> Input
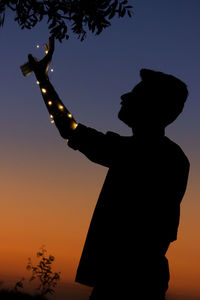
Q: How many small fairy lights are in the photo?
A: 11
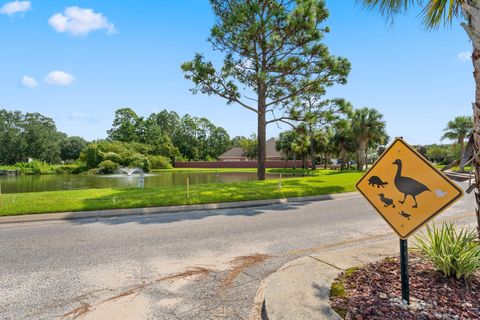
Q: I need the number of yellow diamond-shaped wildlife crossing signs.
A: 1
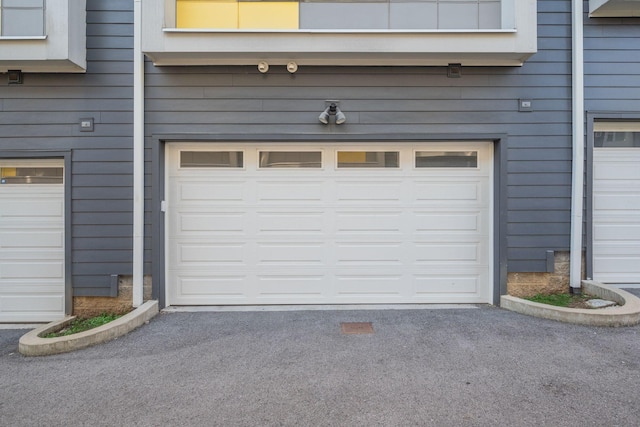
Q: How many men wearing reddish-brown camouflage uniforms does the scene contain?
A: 0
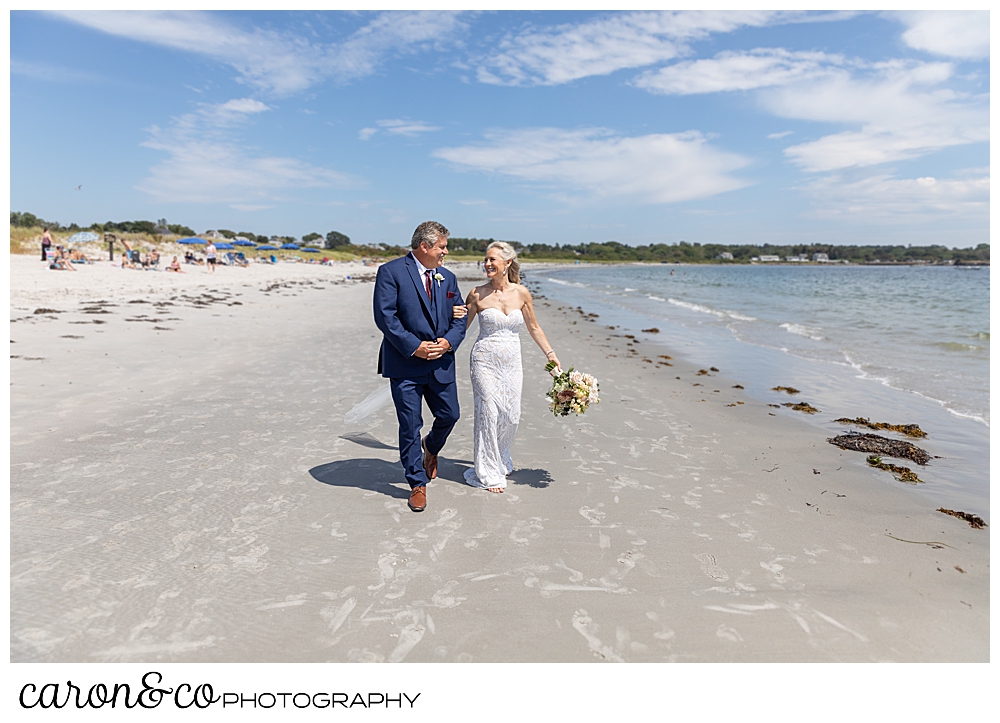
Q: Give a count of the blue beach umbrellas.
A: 6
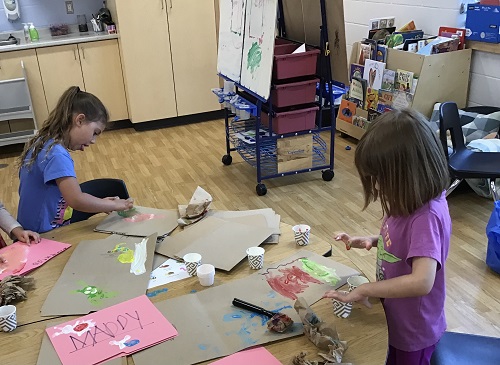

> What to do
Please print every record exactly as written, without the pictures.

> Solution to this exercise
Q: How many small fairy lights are in the photo?
A: 11
Q: I need the number of yellow diamond-shaped wildlife crossing signs.
A: 1
Q: How many men wearing reddish-brown camouflage uniforms does the scene contain?
A: 0
Q: Give a count of the blue beach umbrellas.
A: 6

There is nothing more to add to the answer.